I kept telling her that I stopped, but I was still doing it behind her back. She kept finding out that I was doing it based on my search history or my "recent activity" etc. 

She says that this is cheating to her and that makes complete sense.

* I've realized that my problem is that I continue to lust after these girls as if I was single.

How do I get myself to understand her pain and stop the urge to do this?

Now, getting off to Facebook friends is something that will genuinely be concerning to most women.
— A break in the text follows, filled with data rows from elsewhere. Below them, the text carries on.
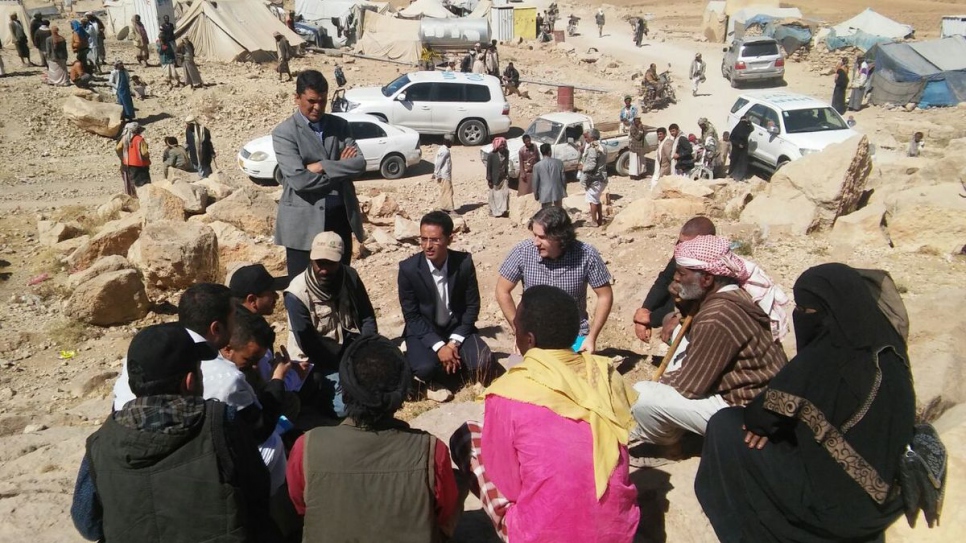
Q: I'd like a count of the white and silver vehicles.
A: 5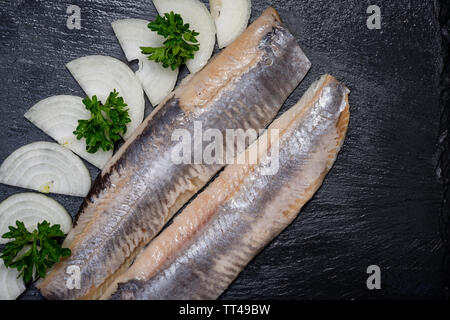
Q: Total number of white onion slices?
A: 8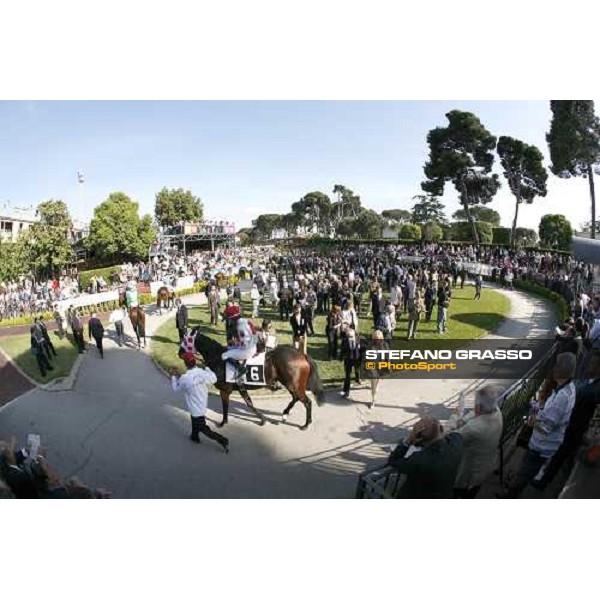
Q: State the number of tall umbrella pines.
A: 3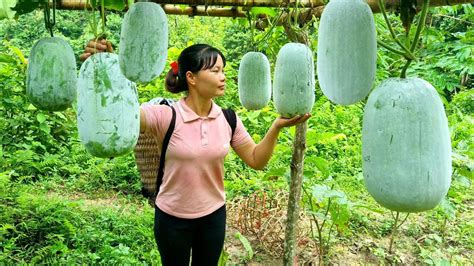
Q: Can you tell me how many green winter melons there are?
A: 7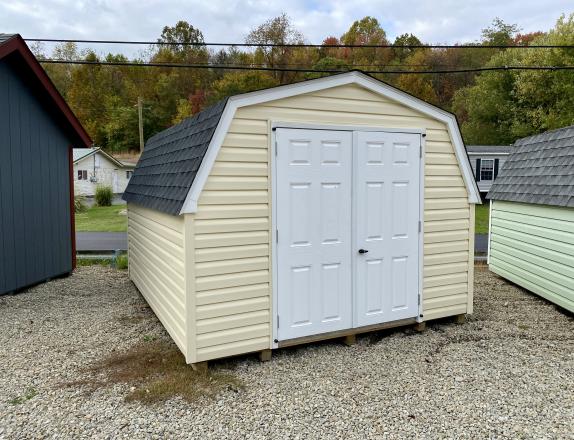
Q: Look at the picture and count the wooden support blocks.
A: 5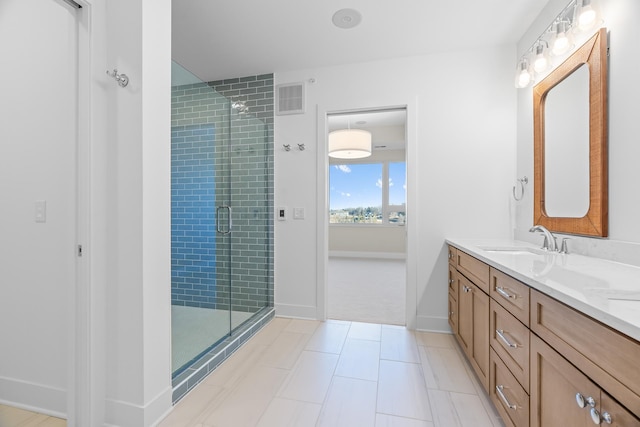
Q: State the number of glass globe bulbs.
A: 4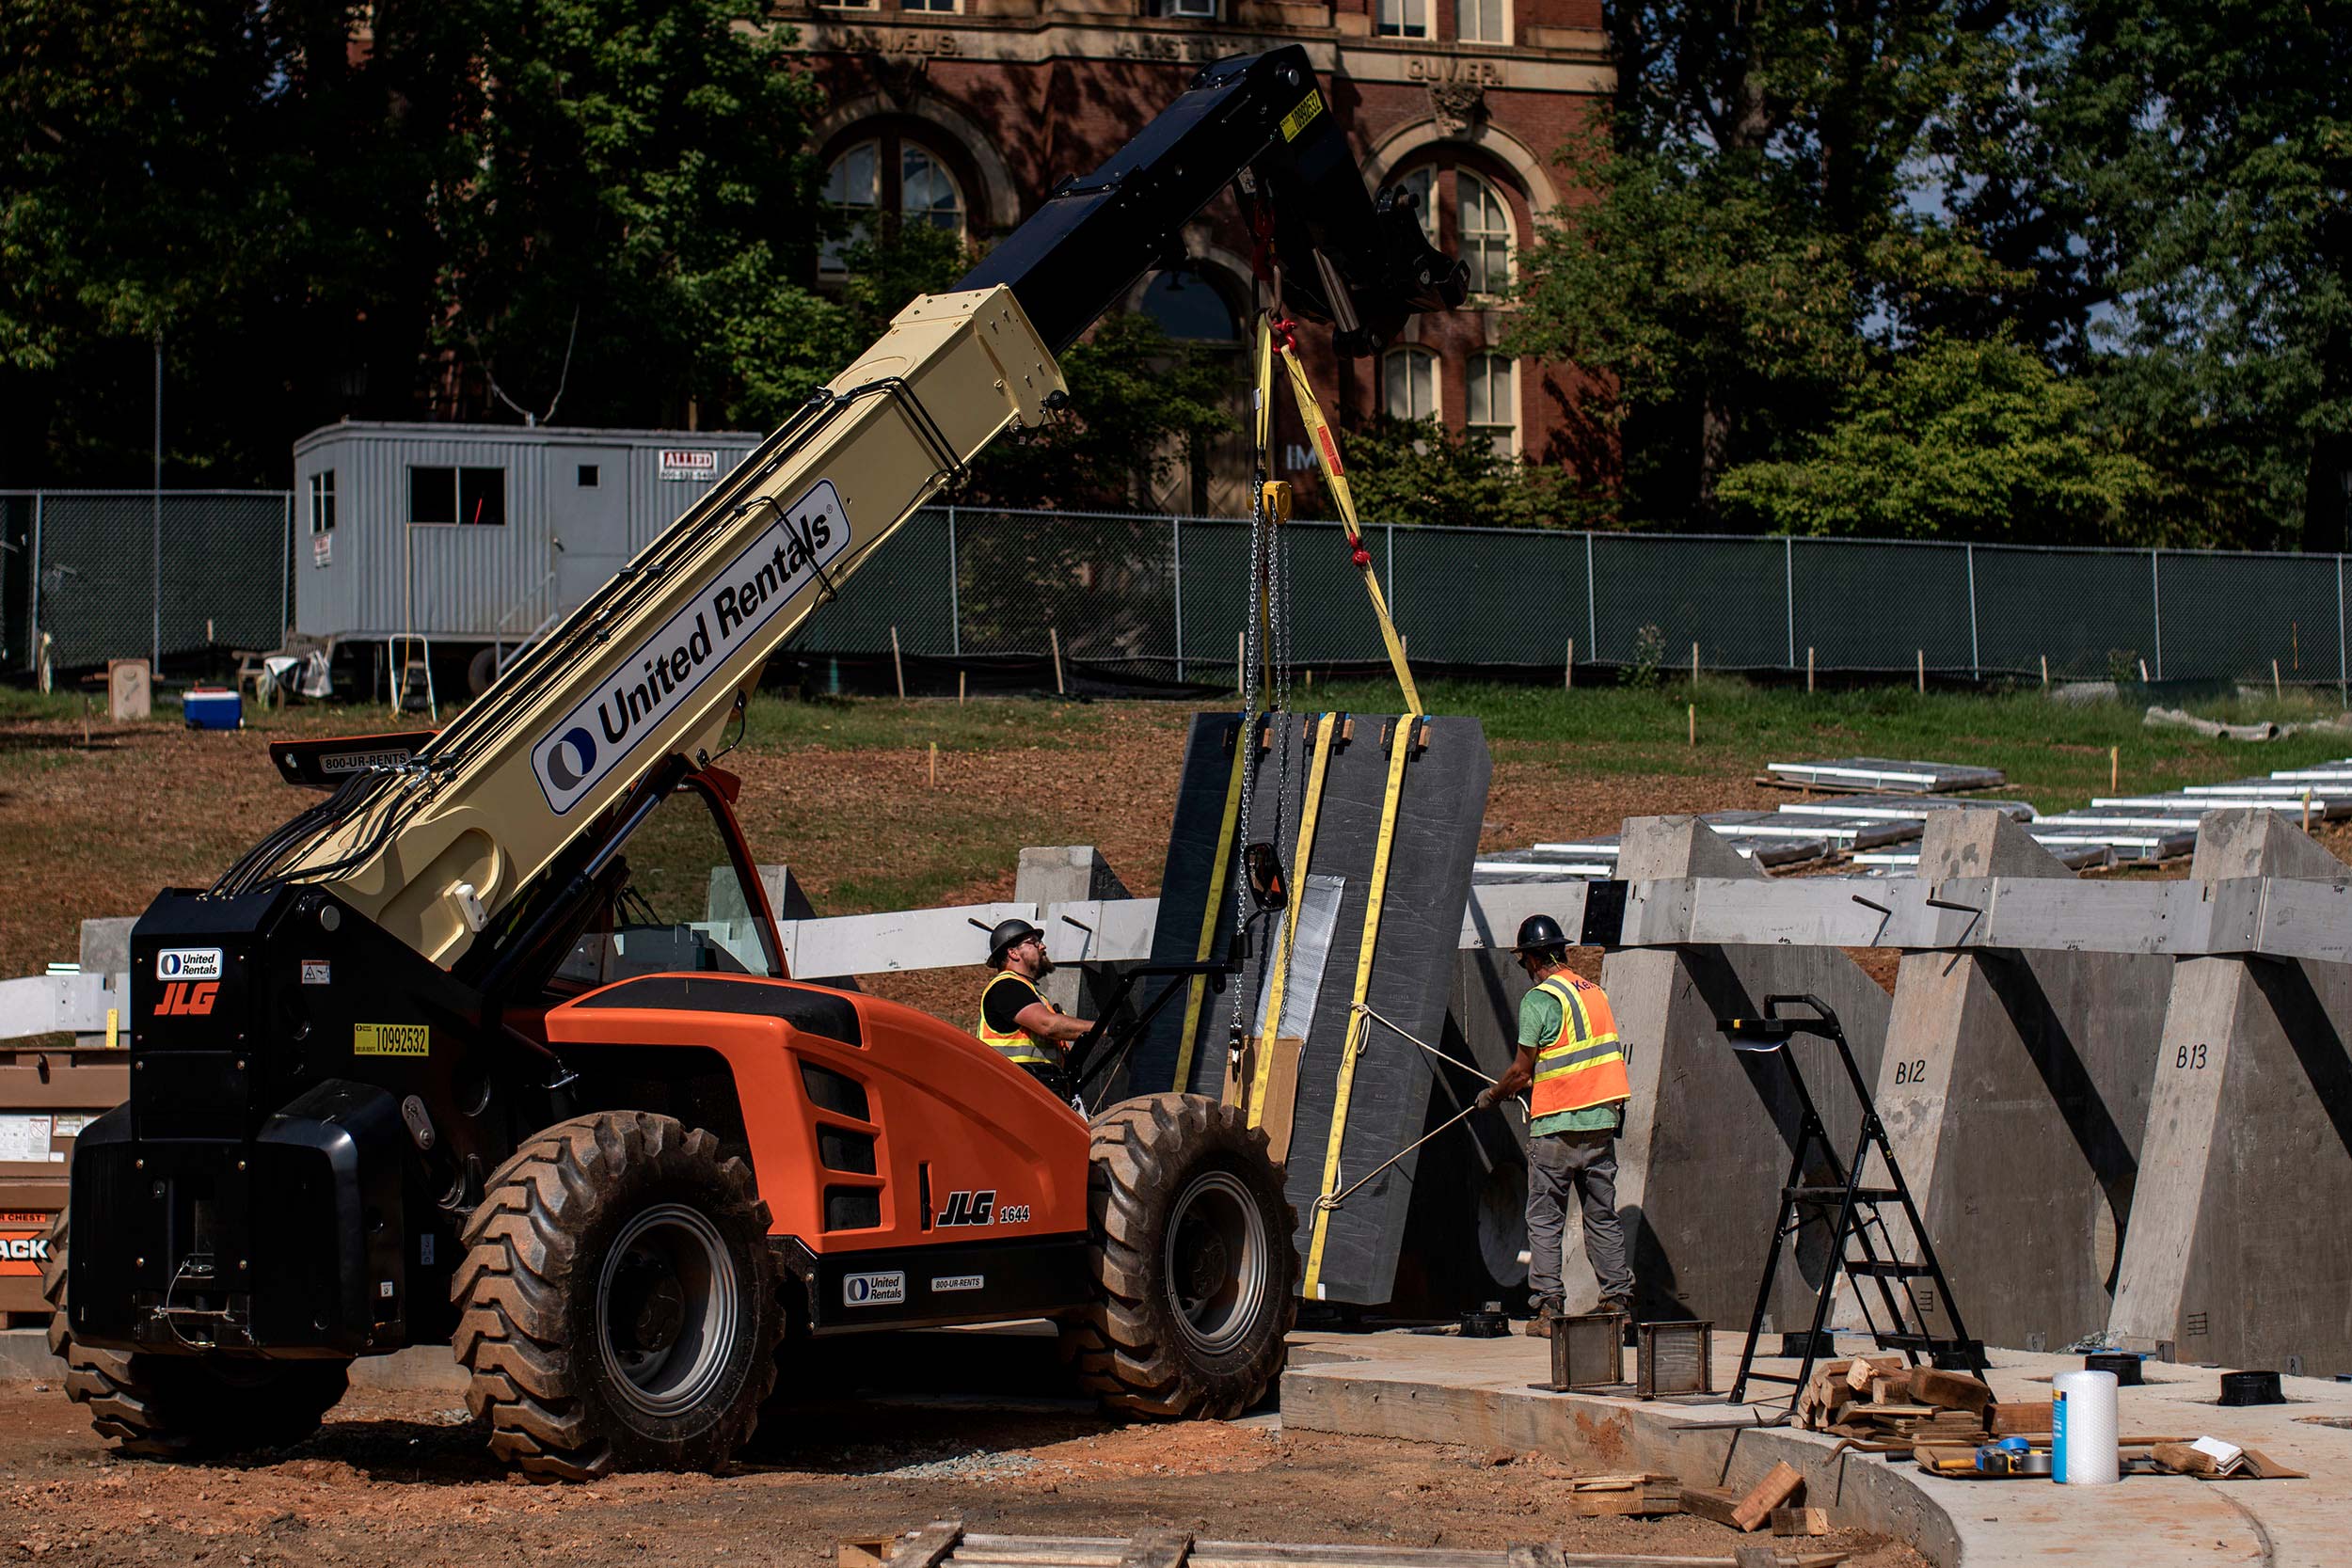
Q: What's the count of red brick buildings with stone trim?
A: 1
That includes women who are poly, because it’s a bit boundary breaching because the other person probably doesn’t know you’re using the images of them that way.

Watching porn, on the other hand, is something that some women are okay with and that some women aren’t okay with.

So, she may genuinely see that as cheating. But many women would not.

My advice is to decide whether or not you’re comfortable with sacrificing your porn habits to stay in the relationship.

But an even deeper topic (even if you are willing to sacrifice porn for the relationship) is to suss out sexual compatibility and compatibility in general.

You’ll probably want to have a partner who matches your sensibilities about sex and shares your views/values relative to things like porn.